Ao errar, não registre apenas a resposta certa. Identifique o motivo:

  • não sabia o conceito;
  • confundiu duas vias;
  • esqueceu um hormônio;
  • interpretou mal o enunciado;
  • não conectou mecanismo e efeito;
  • pulou uma informação do caso.

Essa análise transforma erro em mapa de revisão.

5. Explicação em voz alta

Escolha um tema e explique como se estivesse ensinando a alguém do primeiro período. Use linguagem simples, mas preserve a lógica científica.

Se você consegue explicar potencial de ação, ciclo cardíaco, gliconeogênese ou equilíbrio ácido-base sem se perder, é um bom sinal. Se travar em determinada etapa, encontrou um ponto que precisa de revisão.

Na Afya, você aprende Medicina conectando teoria, prática e futuro

Na Afya, o estudante é protagonista da própria jornada, mas não estuda sozinho. Metodologias ativas, discussões de casos, atividades práticas, monitorias e acompanhamento acadêmico contribuem para uma formação dinâmica, com mais participação, autonomia e conexão entre teoria e prática.

Isso significa aprender metabolismo da glicose relacionando o conteúdo a casos de diabetes mellitus ou compreender função renal, osmolaridade e regulação hormonal a partir de situações como desidratação e alterações da pressão arterial. Assim, conteúdos complexos ganham contexto e ajudam a desenvolver, desde os primeiros períodos, habilidades importantes para o raciocínio clínico.

Ao escolher onde cursar Medicina, vale olhar além da grade curricular. A forma como a instituição apoia o estudante, estimula o aprendizado e prepara para os desafios da profissão também faz diferença.

Quer começar sua jornada na Medicina com a Afya? Confira as formas de ingresso, conheça as oportunidades disponíveis e o melhor caminho para dar o próximo passo rumo à sua formação médica.

Perguntas Frequentes

Bioquímica é uma das matérias mais difíceis da Medicina?

Para muitos estudantes, sim. A dificuldade costuma estar no volume de vias metabólicas, nomes técnicos e mecanismos de regulação.
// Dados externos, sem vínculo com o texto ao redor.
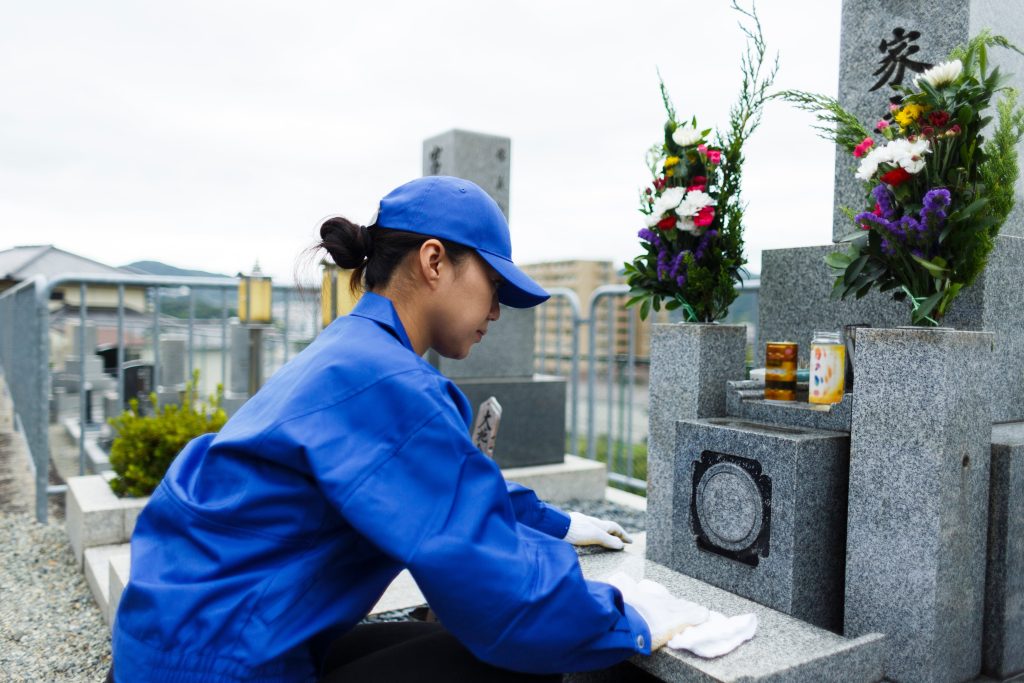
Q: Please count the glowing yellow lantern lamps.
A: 2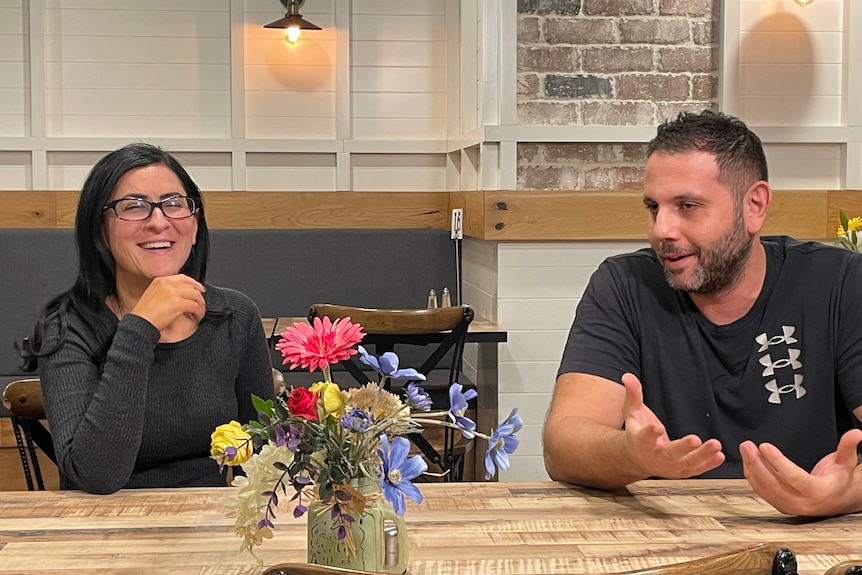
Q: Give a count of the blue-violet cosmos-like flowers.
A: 4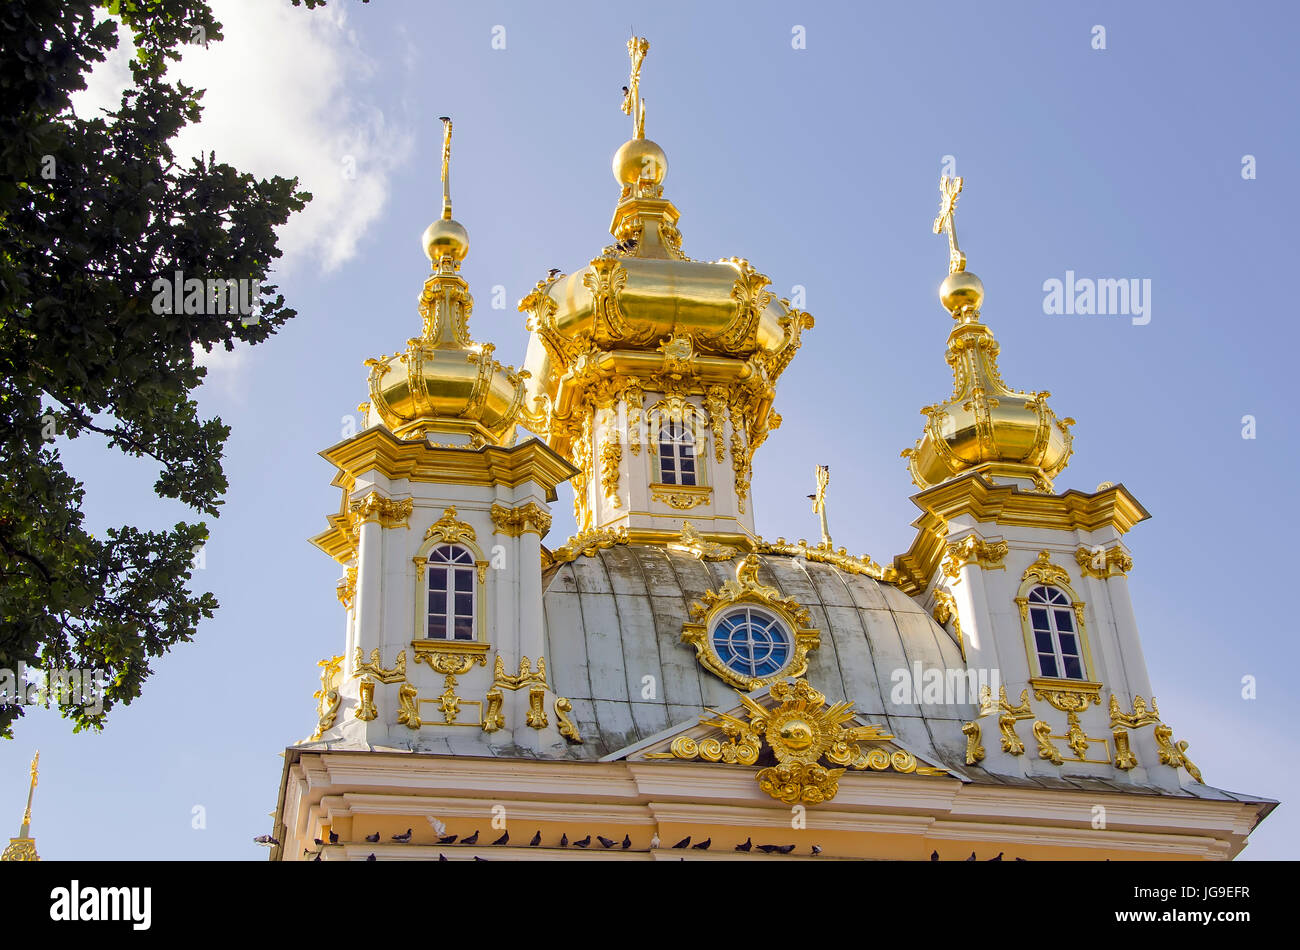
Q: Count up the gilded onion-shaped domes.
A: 3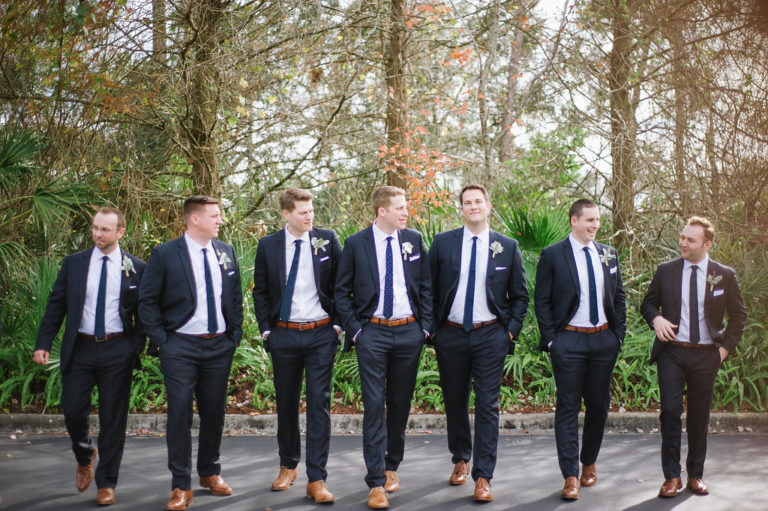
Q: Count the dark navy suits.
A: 7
No entanto, a disciplina fica mais acessível quando o aluno entende a função de cada processo e conecta o conteúdo a situações fisiológicas e clínicas.

Como estudar Fisiologia de forma eficiente?

Estude por mecanismos. Pergunte o que acontece quando uma variável se altera, quais sensores participam, quais respostas são ativadas e qual é o objetivo final do organismo. Fluxogramas, questões e explicações em voz alta ajudam bastante.

Vale a pena usar videoaulas para Bioquímica e Fisiologia?

Sim, especialmente para destravar temas difíceis. O ideal é assistir com pausas, anotar dúvidas e depois tentar explicar o conteúdo sem consultar o vídeo. Videoaula deve apoiar o estudo ativo, não substituir revisão e resolução de questões.

Como não acumular conteúdo no ciclo básico?

Revise as aulas na mesma semana, faça perguntas sobre os mecanismos, resolva questões curtas e leve dúvidas para monitorias. Bioquímica e Fisiologia são cumulativas, por isso revisões frequentes costumam funcionar melhor do que grandes maratonas antes da prova.

A monitoria ajuda mesmo em Bioquímica e Fisiologia?

Ajuda bastante, principalmente quando o estudante já tentou estudar e consegue levar dúvidas específicas. A monitoria pode esclarecer etapas do raciocínio, revisar temas difíceis e mostrar formas mais eficientes de organizar o conteúdo.

Como a metodologia ativa ajuda no ciclo básico?

A metodologia ativa aproxima os conteúdos básicos de problemas e situações relacionadas à prática médica. Isso ajuda o estudante a entender por que aprende Bioquímica e Fisiologia, além de estimular autonomia, discussão, investigação e integração entre disciplinas.